If an entry holds a picture, leave the picture out and copy the rest exactly.

START DATA TO USE

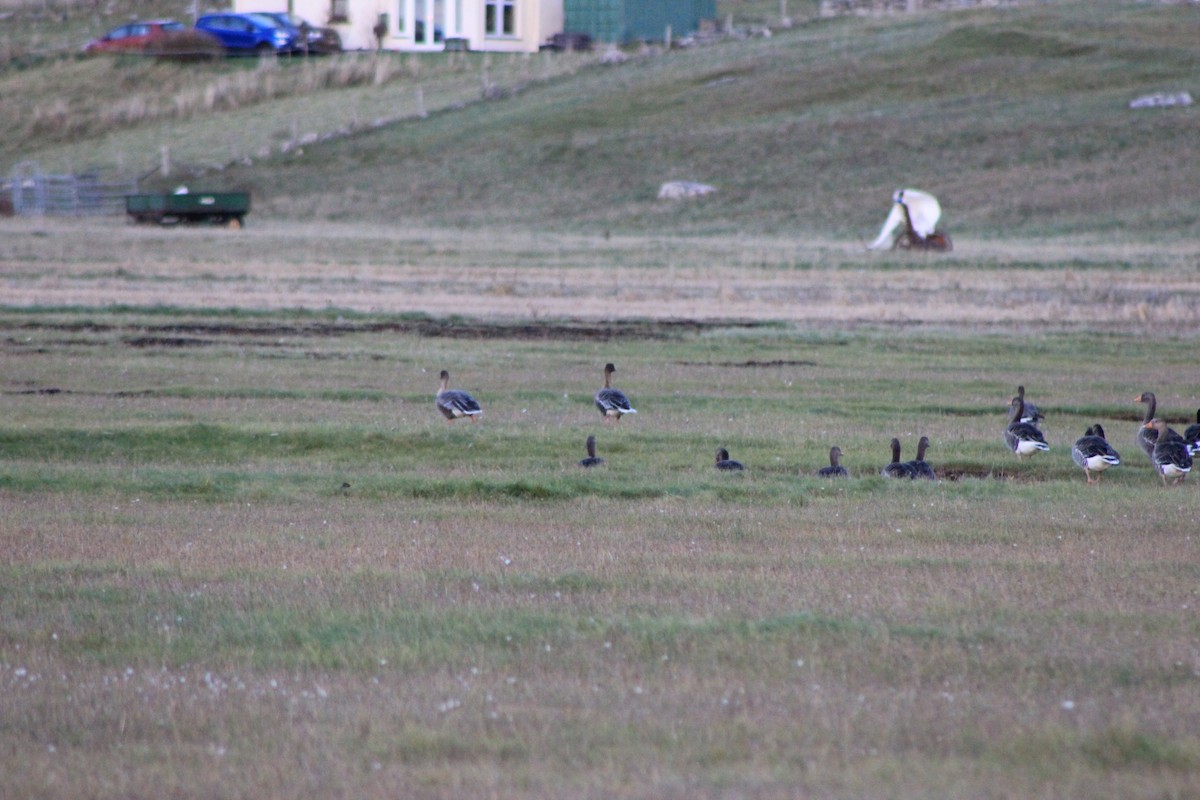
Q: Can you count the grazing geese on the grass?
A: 14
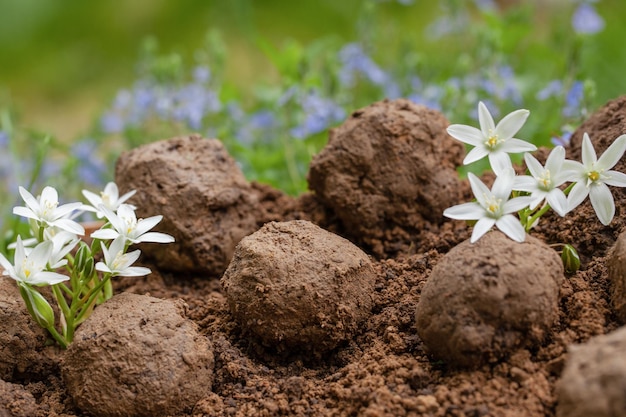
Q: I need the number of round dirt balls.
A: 9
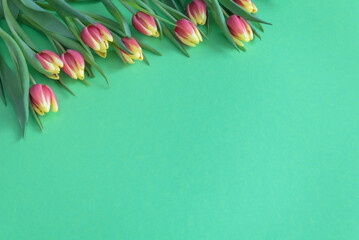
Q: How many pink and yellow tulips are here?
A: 10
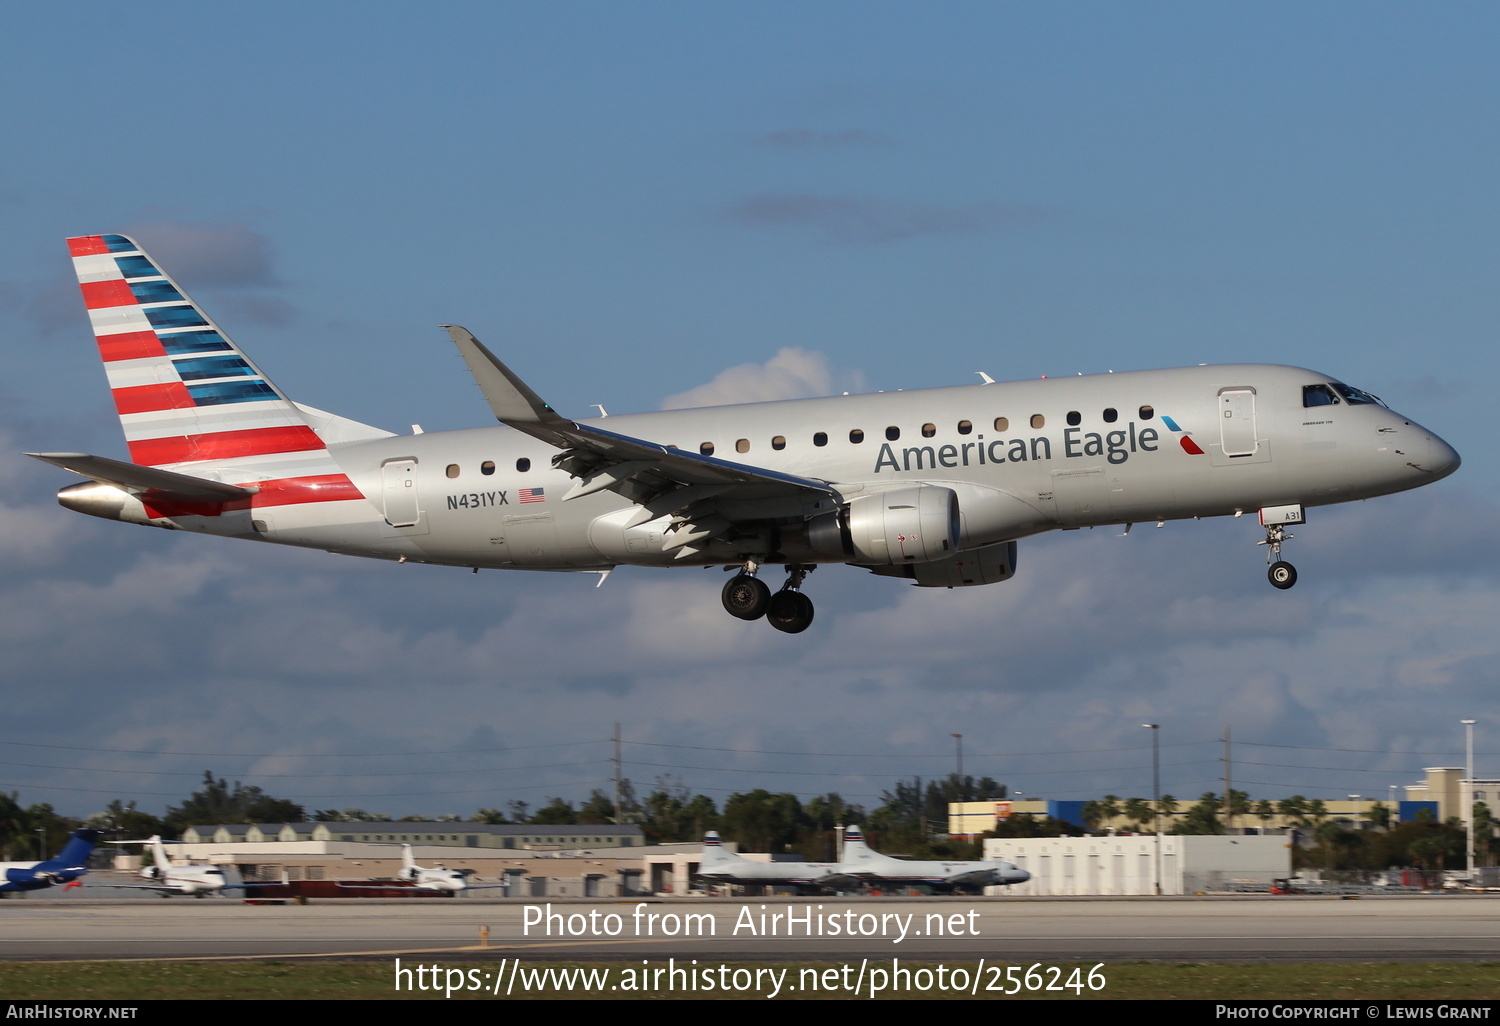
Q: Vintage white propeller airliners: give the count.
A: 2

END DATA TO USE

YOUR SOLUTION |
Q: Can you count the grazing geese on the grass?
A: 14
Q: I need the number of round dirt balls.
A: 9
Q: How many pink and yellow tulips are here?
A: 10
Q: Vintage white propeller airliners: give the count.
A: 2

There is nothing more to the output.